EXERCISE PROMPT =>
Omit any picture, and return the remaining data exactly as written.
(MATERIAL TO PROCESS)
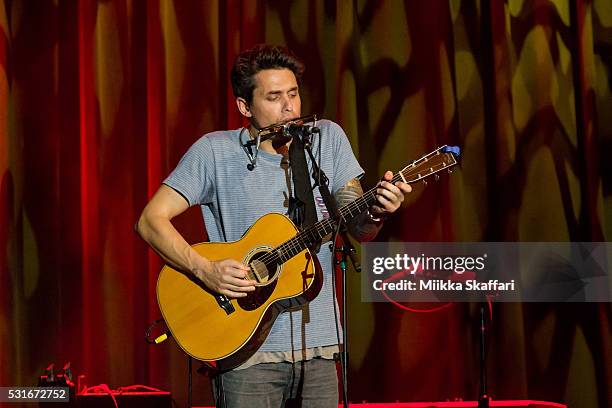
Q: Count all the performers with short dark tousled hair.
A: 1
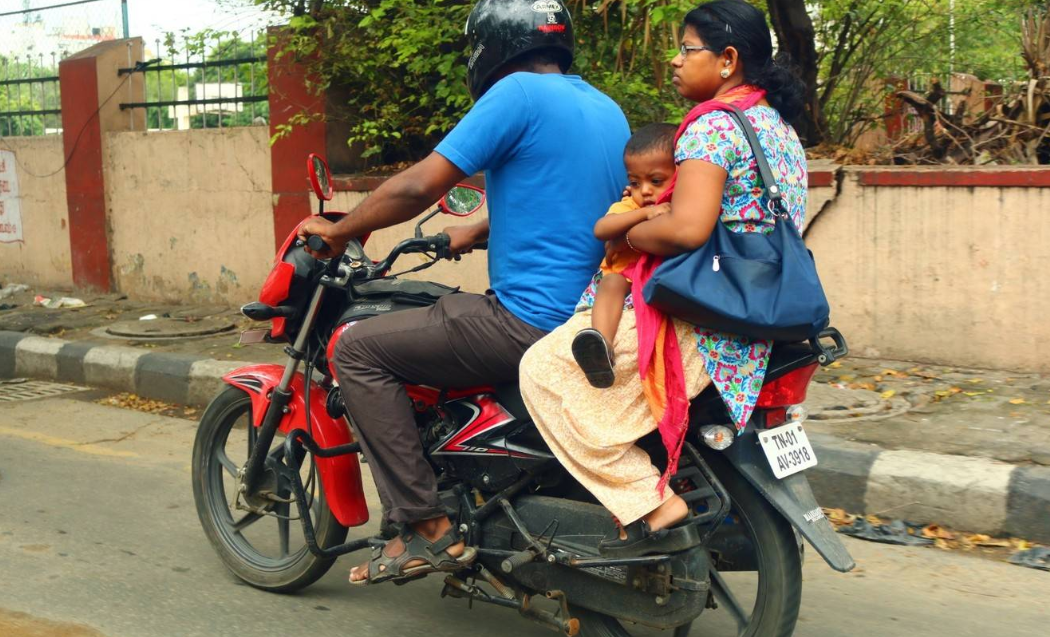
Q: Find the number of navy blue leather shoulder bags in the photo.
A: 1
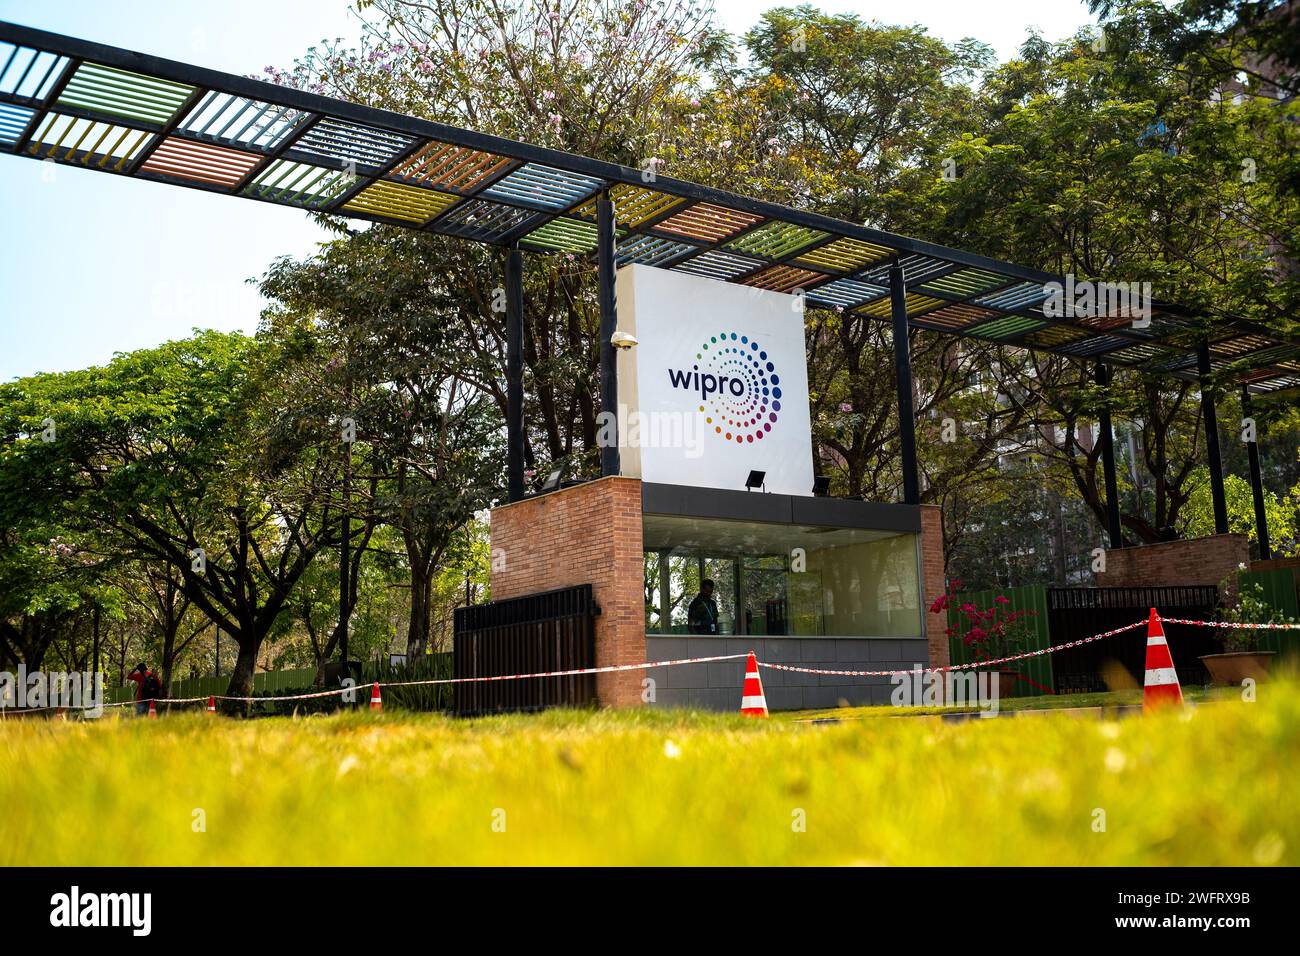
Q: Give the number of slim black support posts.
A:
(End MATERIAL TO PROCESS)
ANSWER SECTION =>
Q: Count all the performers with short dark tousled hair.
A: 1
Q: Find the number of navy blue leather shoulder bags in the photo.
A: 1
Q: Give the number of slim black support posts.
A:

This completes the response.